Just because to introduce the constant added term $mc^2I$ to the Hamiltonian operator would be equivalent to redefine $\psi \to \psi'= e^{imc^2 t/\hbar}\psi$. This sort of phases do not matter in QM. You cannot see them by measuring any observable. Pure states are actually operators of the form $|\psi \rangle \langle \psi|$ and you see that these phases cancel each other.

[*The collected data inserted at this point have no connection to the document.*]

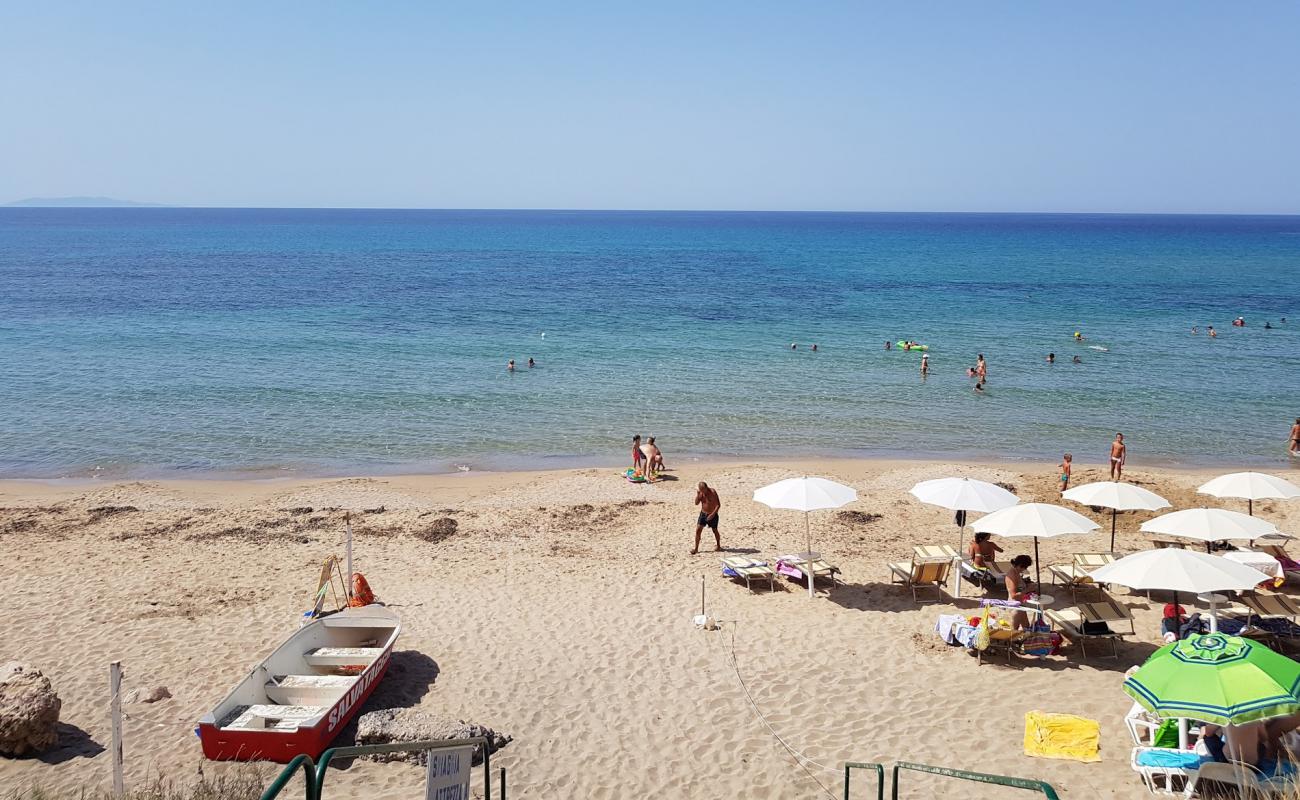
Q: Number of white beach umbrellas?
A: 7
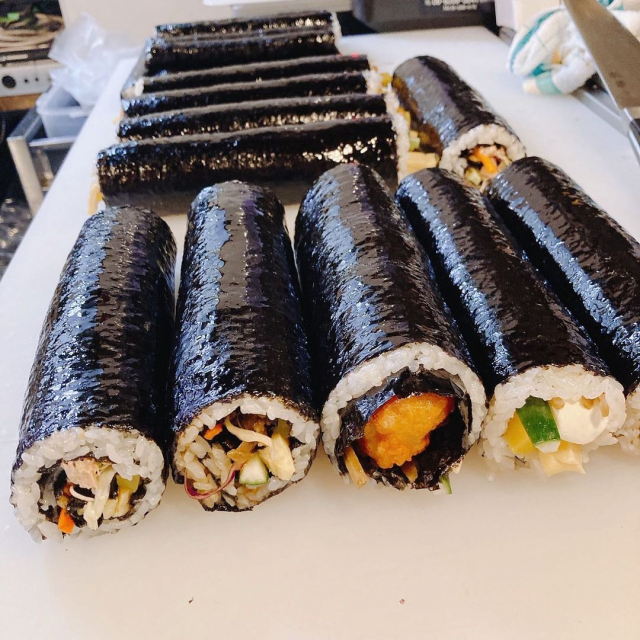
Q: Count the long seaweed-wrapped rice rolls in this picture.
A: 12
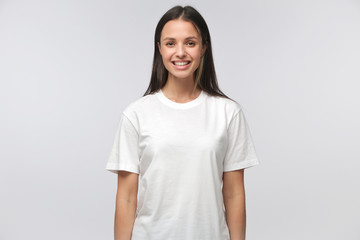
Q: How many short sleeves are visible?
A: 2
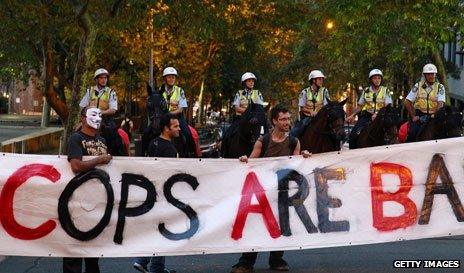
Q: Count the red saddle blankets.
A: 3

Instead, if the mass were replaced by a mass operator with discrete spectrum the picture would change. In the classical limit the rapid temporal oscillations of the phases (I am assuming that the mass is big if compared with the typical energies of the system), would destroy the coherence of superpositions of different masses giving dynamically rise to superselection rule of the mass Bargmann's superselection rule (see here or here).


In nonrelativistic quantum mechanics, particles cannot be created or destroyed, and each particle has constant mass $m$. That means the extra $E = mc^2$ energy is just a constant, so it can be subtracted out by adding a constant to the Hamiltonian; only energy differences matter.

The $E = mc^2$ can play a role in quantum field theory, since particles can be created or destroyed there; for example, it is released in pair annihilation, giving the products extra energy.


Let's say we start with this equation of yours :

$$-\frac {\hbar^2}{2m} \frac {\partial^2\psi}{\partial x^2}+V\psi +mc^2\psi=i\hbar \frac {\partial \psi}{\partial t}$$

Now a simple transform reduces it to the original form :

$$\psi = e^{Wt}\phi$$

$$-\frac {\hbar^2}{2m} e^{Wt} \frac {\partial^2\phi}{\partial x^2}+Ve^{Wt}\phi+mc^2e^{Wt}\phi=i\hbar e^{Wt} \frac {\partial \phi}{\partial t} + i\hbar W e^{Wt}\phi$$

Which reduces to :

$$-\frac {\hbar^2}{2m} \frac {\partial^2\phi}{\partial x^2}+V\phi+mc^2\phi=i\hbar \frac {\partial \phi}{\partial t} + i\hbar W \phi $$

And it is easy to see that $i\hbar W := mc^2$ recovers the original form of the equation.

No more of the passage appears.